Thanks for reply. In my situation, the database is very large and I could not save all the augmented data on the disk. I came up with a new idea yesterday that is using multi-process:
loaddataParallel(dataTransformed, imgPaths, ldmkPaths) # First do a data augmentation based on image and landmark paths, save the transformed data inside 'dataTransformed'
training_data_loader = DataLoader(dataset=dataTransformed, num_workers=opt.threads, batch_size=opt.batchSize,shuffle=True) # Put the transformed (augmented) data into dataloader
for dataBlockIdx in range(1,30): # Read data from different folders
processes = 
imgPaths = glob.glob(Folders[dataBlockIdx] + '/img/*.*g')
ldmkPaths = glob.glob(Folder[dataBlockIdx] + '/img/*.mat')
dataAugmentation = mp.Process(target=loaddataParallel, args=(dataTransformed, imgPaths, ldmkPaths)) # Create a process called data augmentation
dataAugmentation.start() # Start the process
trainNetParallel(epochIdx, unet, training_data_loader) # At the same time, train the network
for p in processes:
p.join() # Wait until the 'data augmentation' process end
training_data_loader = DataLoader(dataset=dataTransformed, num_workers=opt.threads, batch_size=opt.batchSize,shuffle=True) # Put the transformed (augmented) data into the dataLoader (new)
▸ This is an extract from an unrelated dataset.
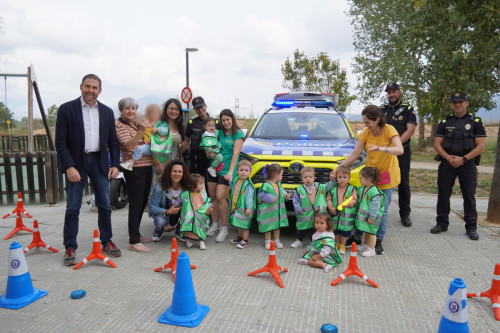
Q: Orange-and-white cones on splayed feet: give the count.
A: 8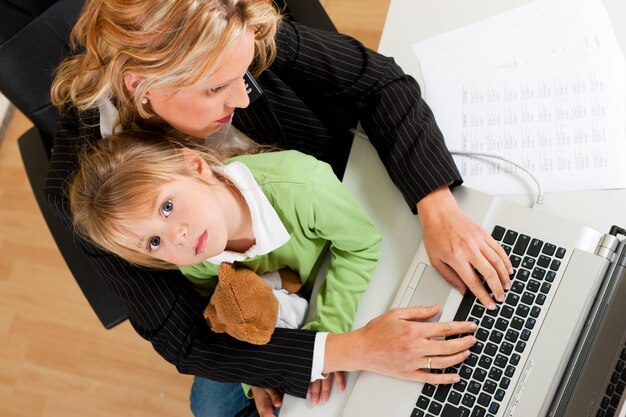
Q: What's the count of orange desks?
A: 0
The data augmentation and network training can be done simultaneously now. I did not put the ‘trainNetParallel’ into the parallel pool, it may trigger a ‘CUDA re-initialization’ error in Python 2.7. Without putting it into the pool, the program can still running.
Indeed, use several threads to perform data loading and augmentation can also help to speeds-up the process, it can be done inside ‘loaddataParallel’.
Here comes another question, in the default implementation of Pytorch, is ‘getitem’ in ‘torch.utils.data.Dataset’ runs in parallel ? All the data transformation are accomplished here.